2. To gain practical experience with signal processing techniques used for preprocessing, for instance, of Near-Infrared (NIR) spectra. Preprocessing methods are important for improving the signal-to-noise ratio, correcting for scattering effects (variations in light path due to particle size, etc.), and enhancing spectral features, which can lead to more reliable analysis and development of robust predictive models.

**Learning Objectives:**

After completing this exercise set, you will be able to:

- Develop optimised classifiers and assess them.
- Preprocess spectra by normalisation, multiplicative scatter correction, or taking a derivative.

**To get the exercise approved, complete the following problems:**

- [7.1(a)](#7.1(a)), [7.1(b)](#7.1(b)) and [7.1(c)](#7.1(c)): To show that you can create a optimised classifier.
- [7.2(a)](#7.2(a)) and at least one of [7.2(b)](#7.2(b)), [7.2(c)](#7.2(c)) or [7.2(d)](#7.2(d)): To show that you can apply preprocessing to NIR spectra.
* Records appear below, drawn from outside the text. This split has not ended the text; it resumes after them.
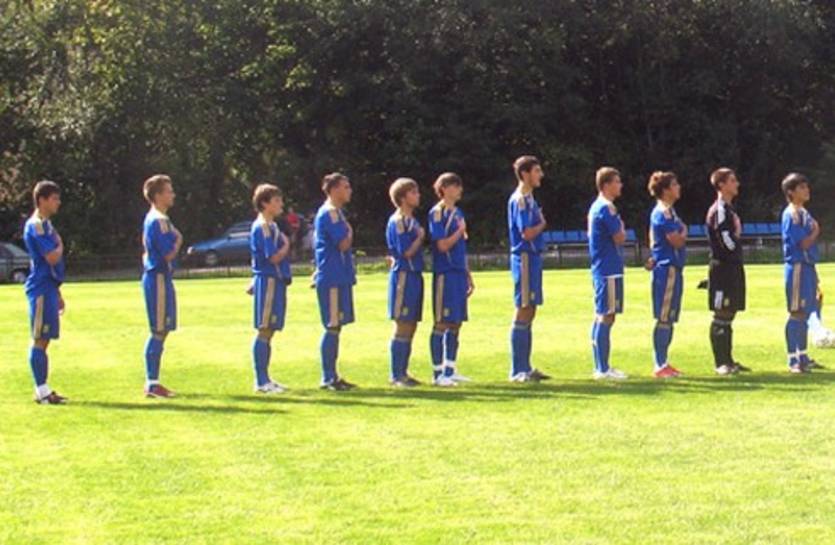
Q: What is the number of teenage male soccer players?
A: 11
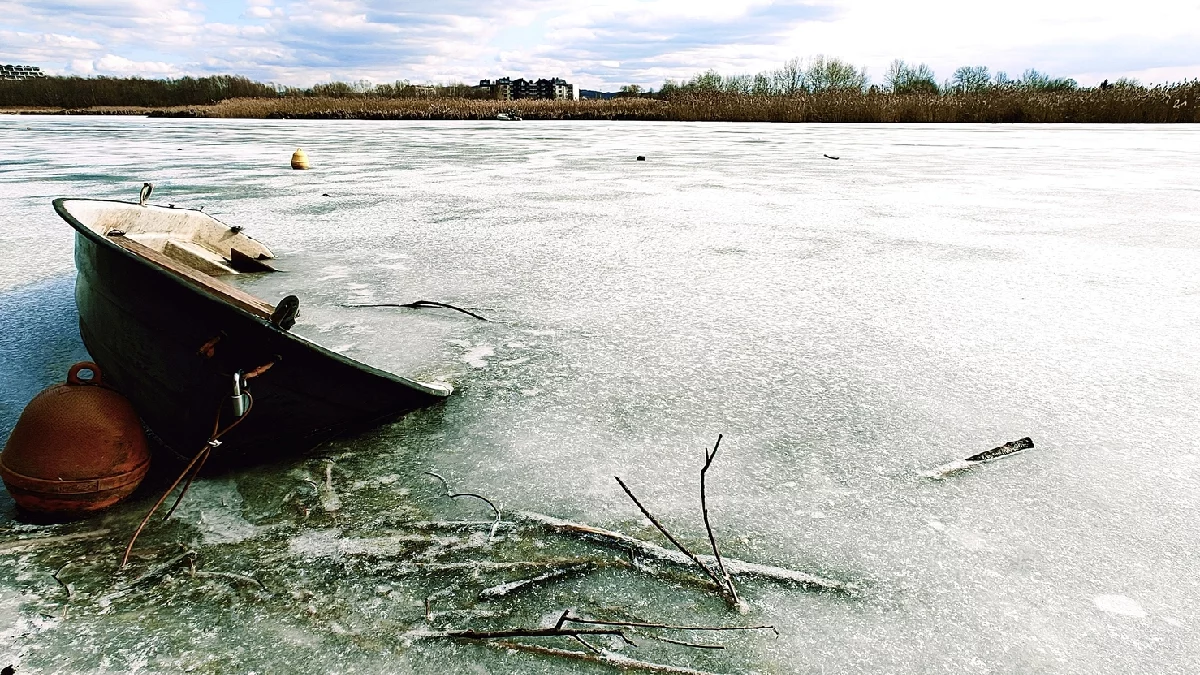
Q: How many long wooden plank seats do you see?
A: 1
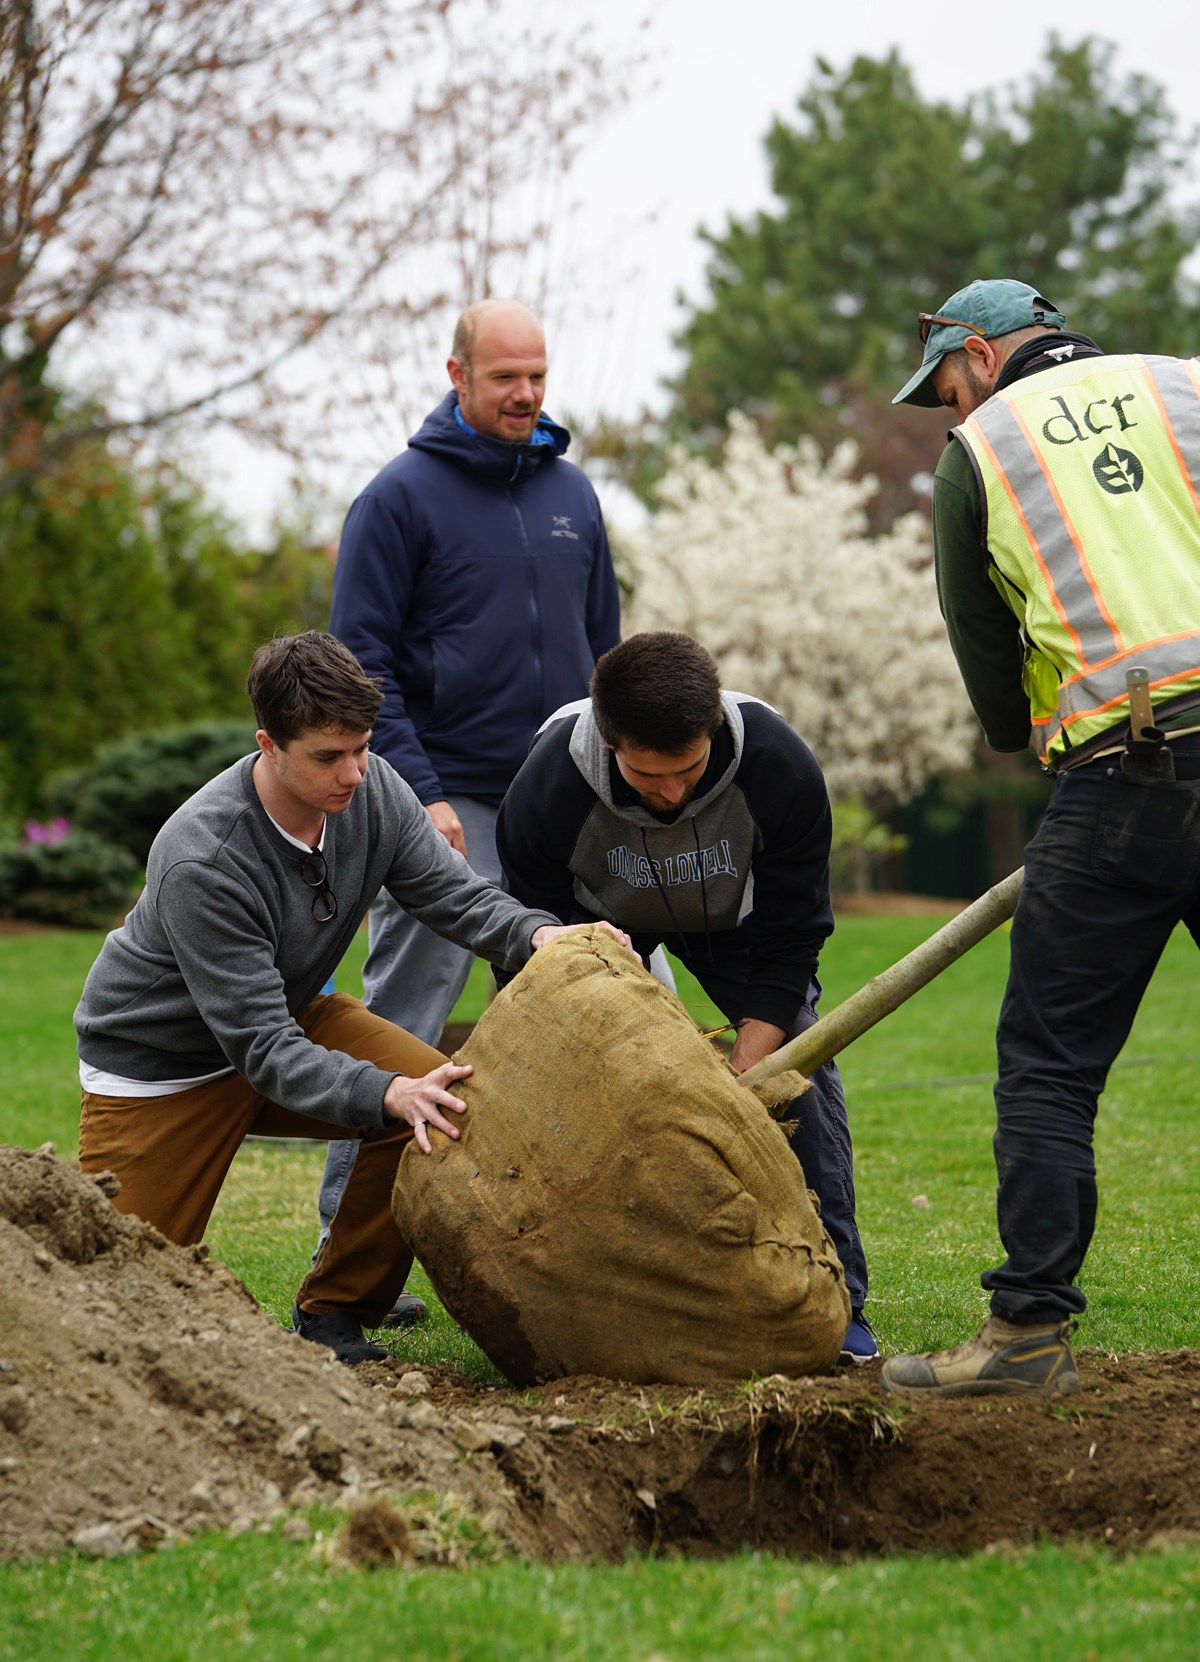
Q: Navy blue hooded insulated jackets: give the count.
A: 1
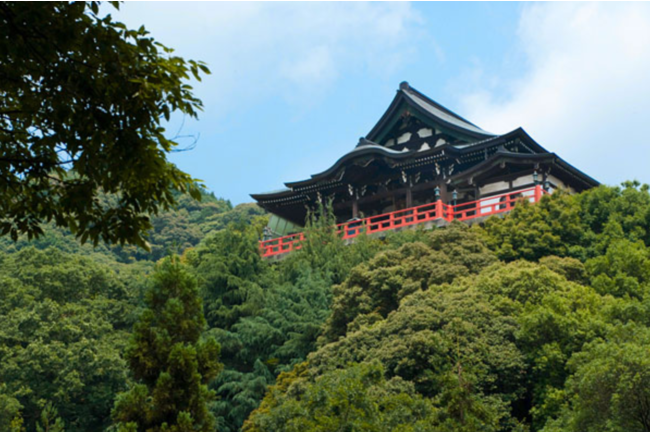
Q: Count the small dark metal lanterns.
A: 4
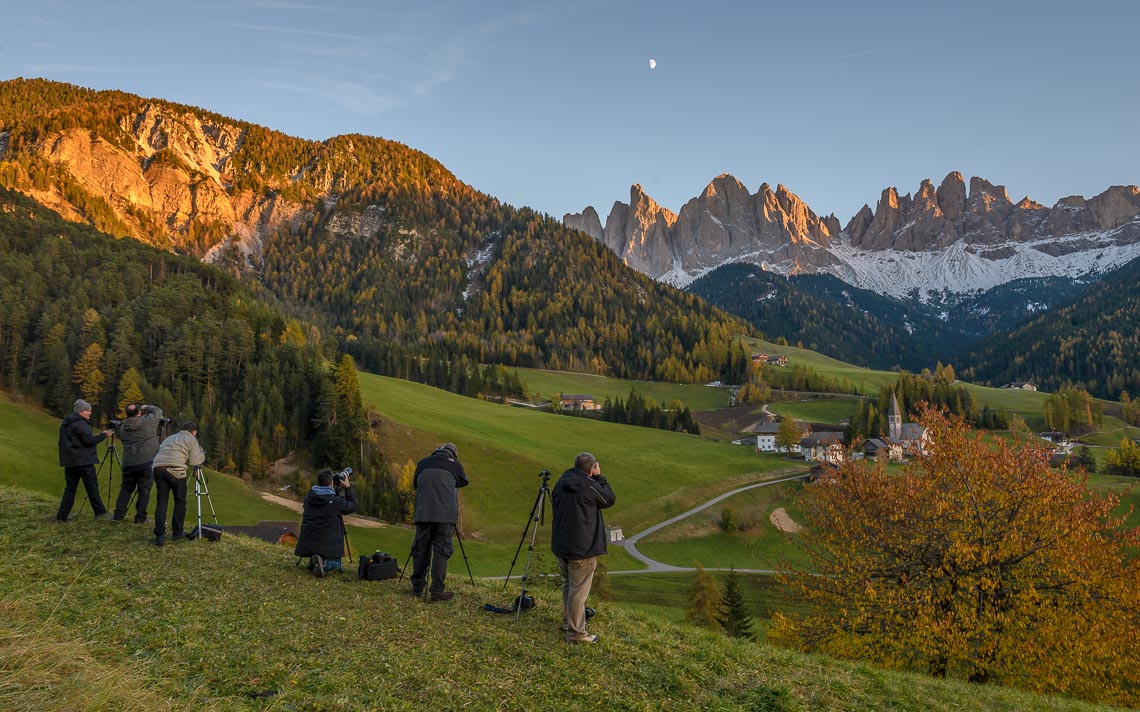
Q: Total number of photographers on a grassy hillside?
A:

**Files required for this exercise:**
* [Exercise 7.1](#Exercise-7.1-Developing-optimised-classifiers): [bace-small.csv](bace-small.csv)
* [Exercise 7.2](#Exercise-7.2-Preprocessing-NIR-spectra): [nir.csv](nir.csv)

Please ensure that these files are saved in the same directory as this notebook.

## Exercise 7.1 Developing optimised classifiers

We will here consider a version of the **BACE** dataset from [MoleculeNet](https://moleculenet.org) (site containing benchmark data for molecular machine learning).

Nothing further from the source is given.